学校の図画工作の授業で書いたのだろうか。


(───スコールが、七歳の時……?)


 違和感を感じて、レオンは眉根を寄せた。
スコールが七歳の時と言ったら、レオンは十五歳になっている。
そんな頃に、幼いスコールと一緒に、遊園地に行った事などあっただろうか。


(有り得ない)


 レオンは直ぐに否定した。
何故ならその頃、レオンはスコールと逢う事すら叶えられなかったからだ。

 箱の中に入っている絵を全て取り出してみる。
一枚、また一枚と捲る度、絵の成長の過程が見られた。
描かれているものは、家族の思い出を記す日記のように楽しげな光景だったが、レオンはその光景に合致する記憶がない。

 幼いスコールが、その自分よりも遥かに幼い頃の記憶を掘り出して描いたのか。
では、何故幼いスコールは、そんな事をしたのだろうか。
楽しい思い出を描くのなら、当時の自分の思い出を描けば良い筈だ。
全ての自由を奪われていたレオンと違い、スコールには自由が許されていたのだから、レオンがいなくても楽しい思い出はある筈だ。


(ちょっと待て。大体、なんで俺は、スコールに逢えなくなっていたんだ? 逢えないのに、なんでスコールは楽しく過ごしているなんて思った?)

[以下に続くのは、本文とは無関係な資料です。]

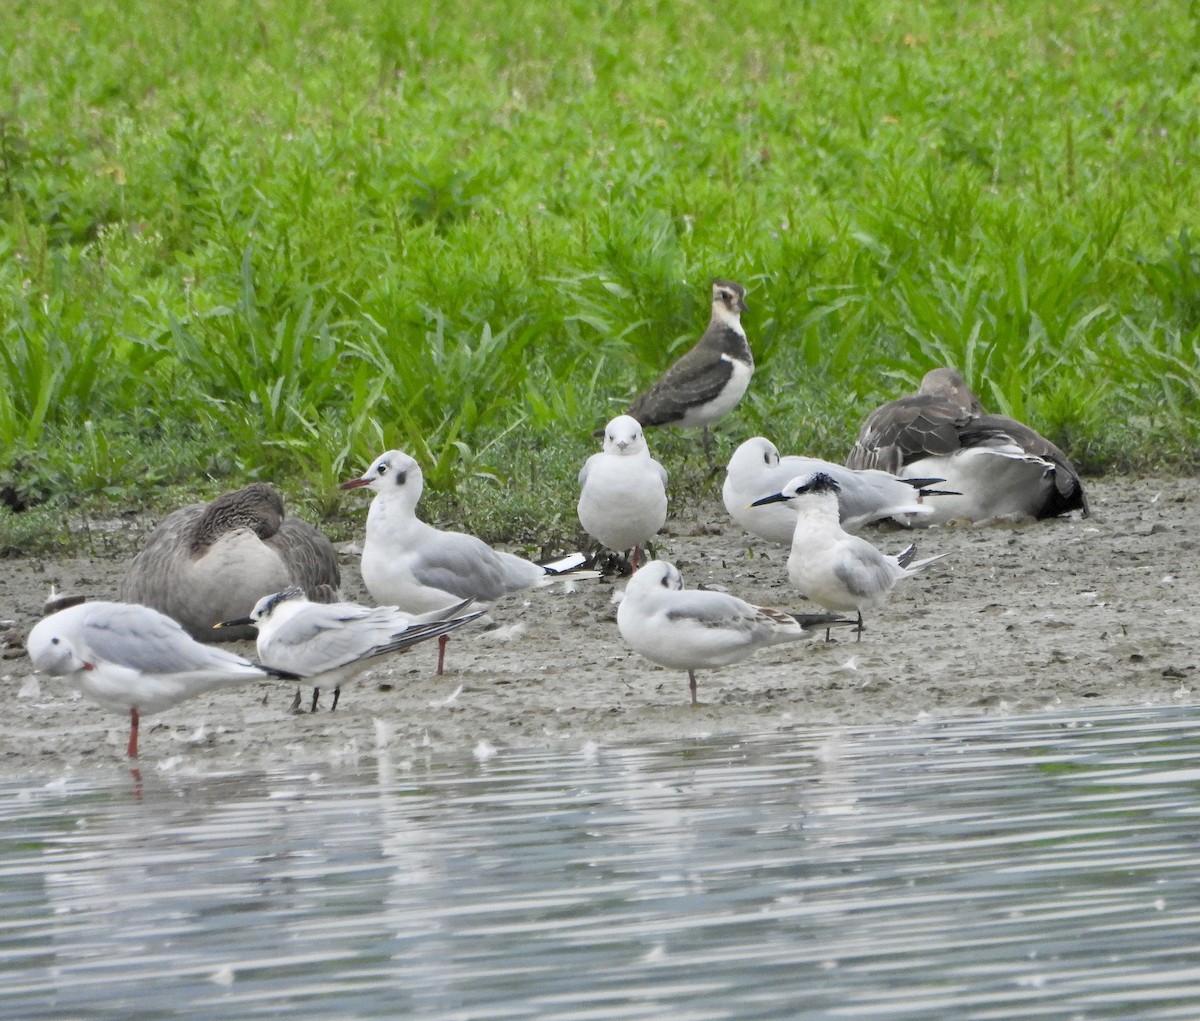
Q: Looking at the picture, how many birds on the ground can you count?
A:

 当たり前のように沁みついていた自分の思考に、降って沸いたように不和を感じて、レオンは狼狽した。

 スコールは、生来から酷い人見知りだ。
レオンが知る限り、幼いスコールは、家族以外の人間には滅多に懐かなかった。
小学校に入って環境が変われば、友達も出来るかも知れないが、レオンはスコールからそんな話を聞いた事がない。
逢えなかったのだから当然だ、と考えて、もう一度、何故会えなかったのか、と言う疑問にぶつかる。

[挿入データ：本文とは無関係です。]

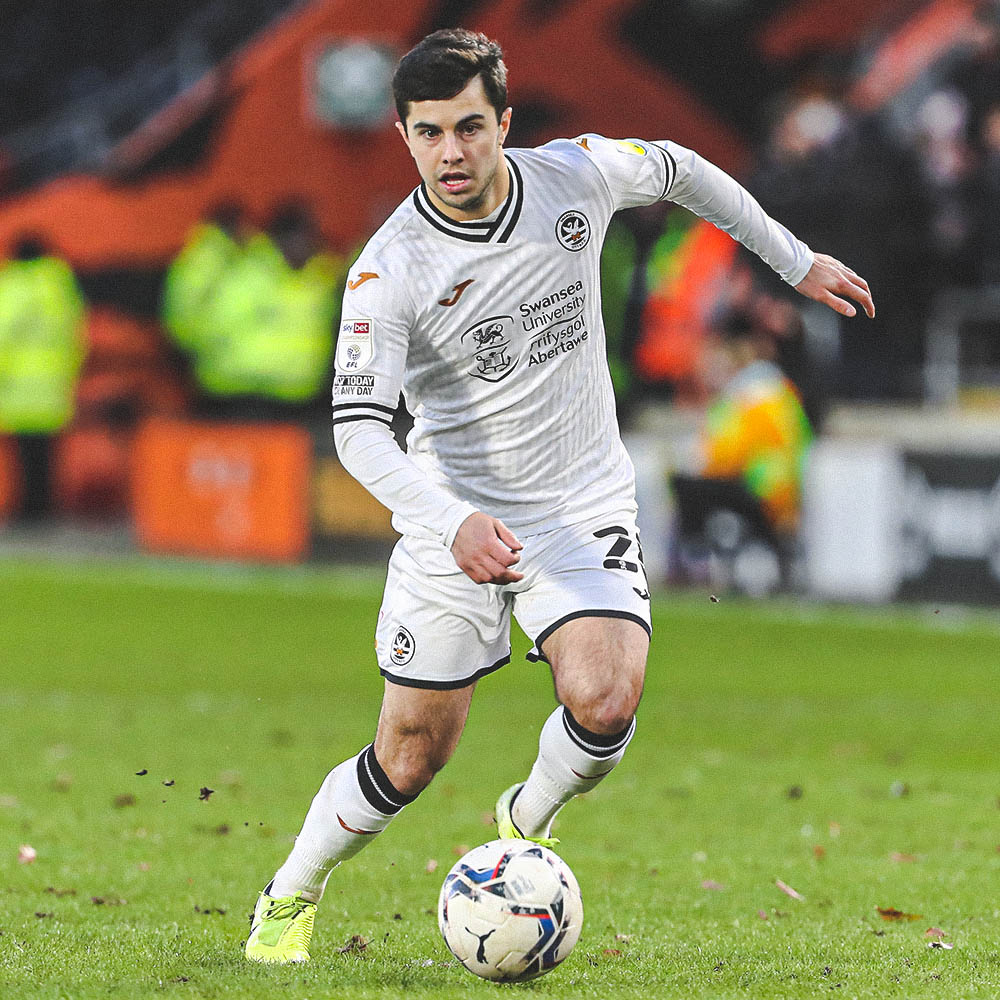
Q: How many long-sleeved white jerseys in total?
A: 1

 過去を思い出そうとする程に、レオンの違和感は強くなって行く。

 幼い頃、どんな時でも、いつまでも傍にいようと心に誓う程に愛していた弟と、何故逢う事も叶わなくなったのか。
顔を合わせる事もなかったのに、スコールが自分と違い、自由を謳歌していると思ったのは何故か。
そもそも、何故、自分は自由がなかったのか。
全てを奪われ、強制された選択肢を拒否する道すらなかったのは、何故なのか。

 ずきずきと頭の芯が痛みを訴える。
ぼんやりと脳裏に浮かぶ光景の中に、見覚えのある人物の顔が浮かび、レオンは蒼の双眸を見開いた。